Serpentius heard Marcus laugh. The pressure on his throat increased and he said a choked prayer to Mars, at the same time cursing the fickle god for deserting him.

Valerius stared down at the pinned man. He only had to shift his weight to break Serpentius’s neck. But the killing rage was gone. With a grunt of effort, he lifted the shield from the Spaniard’s throat.

‘Die in your own time.’

VI

Valerius found two men waiting in the atrium when he returned home after a frustrating day at the courts, and he glared his annoyance at Tiberius, the steward who had invited them in. His body still ached from his bruising encounter with Serpentius and his temper wasn’t helped by the fact that the smaller of the two men, a greasy, overweight youth who couldn’t have been more than eighteen, addressed him as if he were the owner of the house and Valerius a none too welcome guest.

‘You are Gaius Valerius Verrens, former tribune of the Twentieth legion?’ he demanded in a high-pitched, petulant voice.

‘Gaius Valerius Verrens, holder of the Gold Crown of Valour,’ Valerius corrected, winning a smirk from the taller of the two, whose broad shoulders and quiet alertness marked him as a bodyguard, as did his face, which had collided with solid objects more often than was good for it. ‘And who might you be?’

The plump youth fumbled beneath his cloak. ‘Claudius Helvius Collina,’ he announced, brandishing the gold ring bearing his seal of office like a betting ticket. ‘Imperial messenger.’

Valerius reached for the ring and noticed the big man tense.
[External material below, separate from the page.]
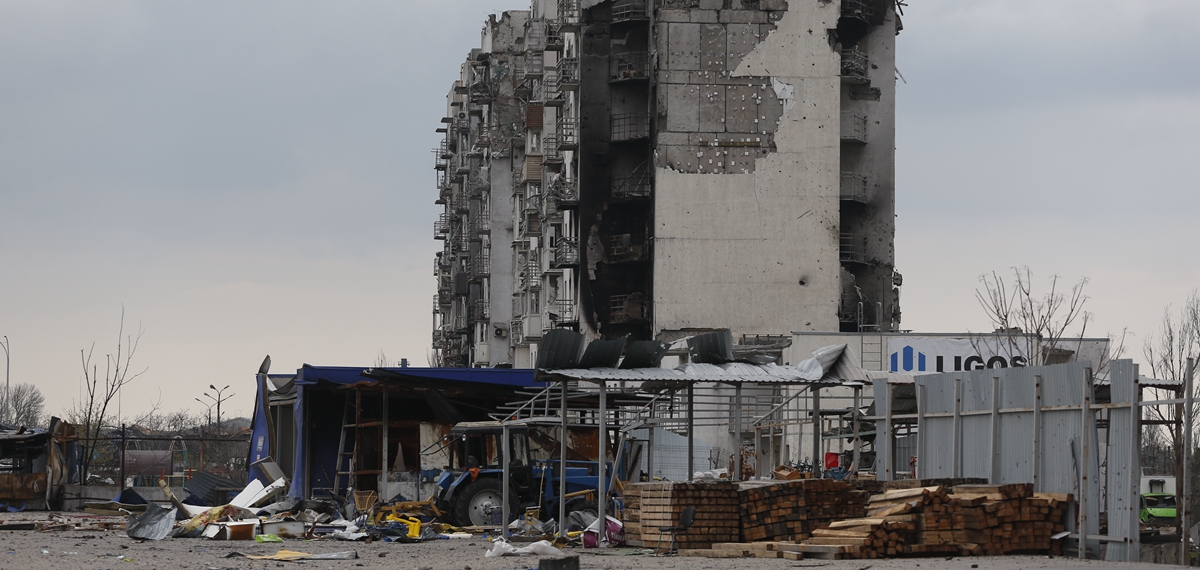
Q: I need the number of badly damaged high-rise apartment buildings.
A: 1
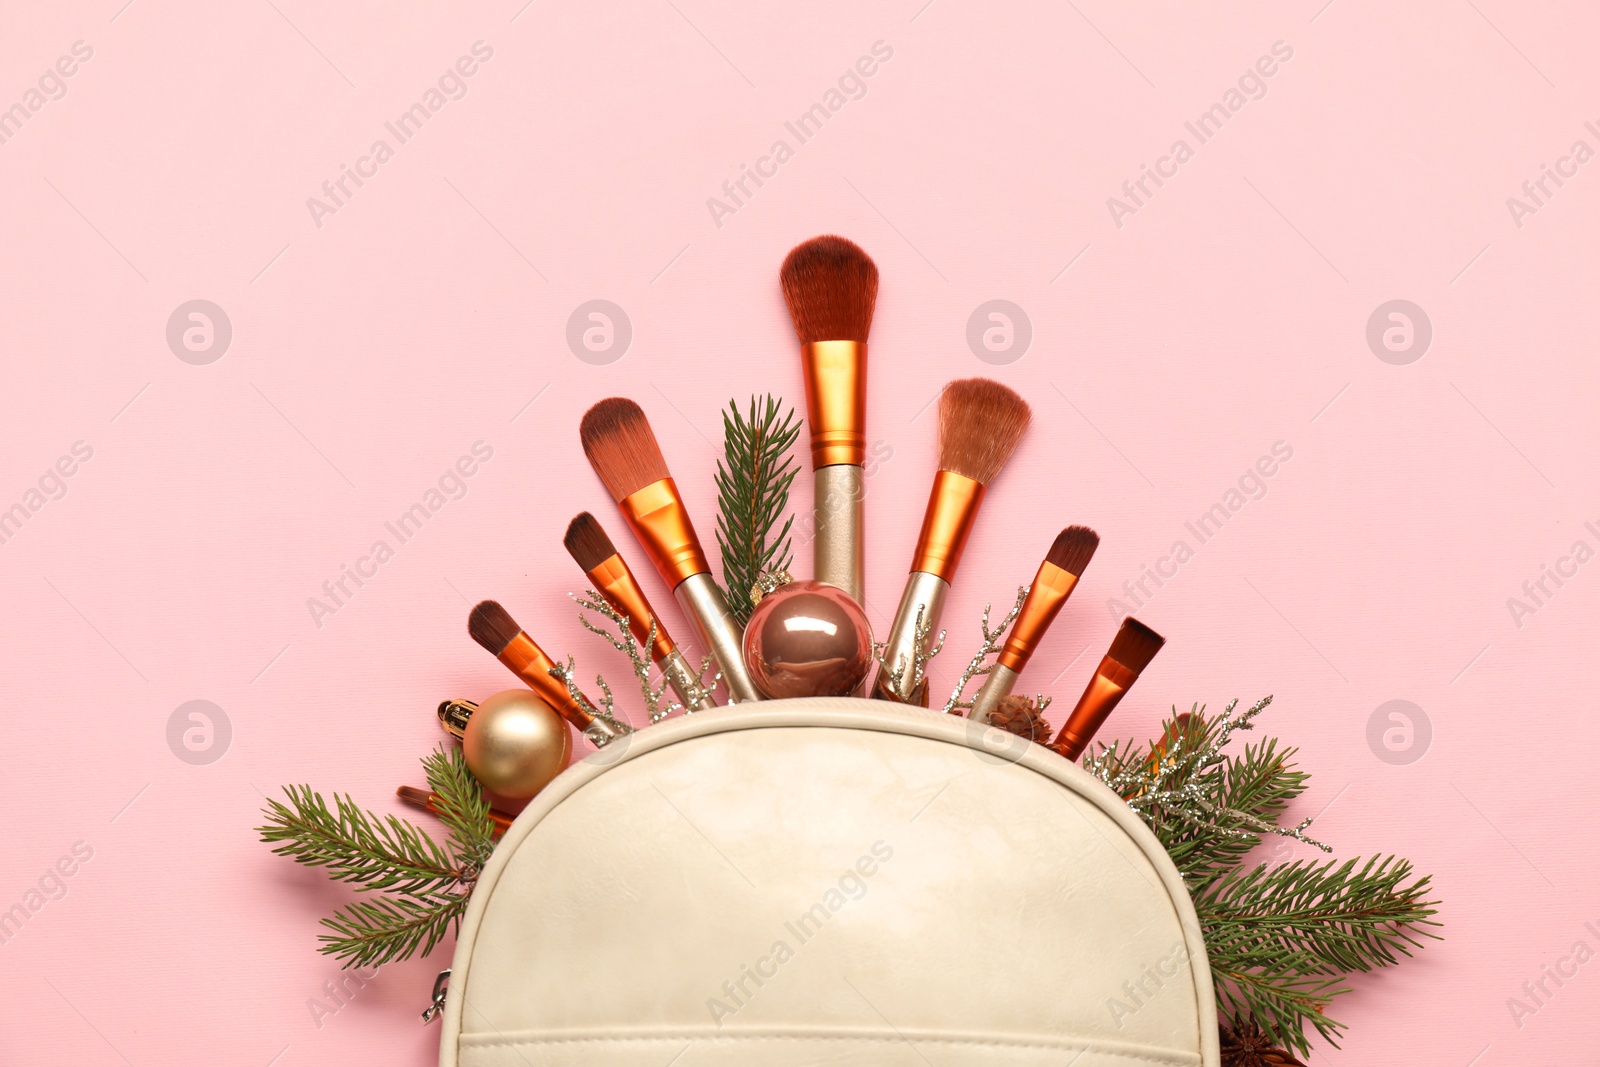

He didn’t have any doubt it was genuine, but it didn’t do to make life easy for pipsqueaks with ideas above their station. The messenger snatched it away, but Valerius insisted and eventually Collina handed it over, although he maintained his grip on the chain.

When he was satisfied, Valerius gave the ring back. ‘Very well. What message do you have for me?’

‘You are to attend the gatehouse at the Clivus Victoriae tomorrow at the second hour.’

‘I don’t want to hear it, I want to read it.’ He held out his hand.

‘The message is to be relayed orally. This man is here to confirm that it has been done and the wording is correct.’

For a moment Valerius felt like someone who hears a rumbling in the distance and knows it is an avalanche, but finds he can’t move his feet to get out of the way. A summons was bad enough, but one without written confirmation hinted at trickery, or worse. This was no invitation to a reception or one of the Emperor’s recitals. He considered his options and quickly decided he didn’t have any.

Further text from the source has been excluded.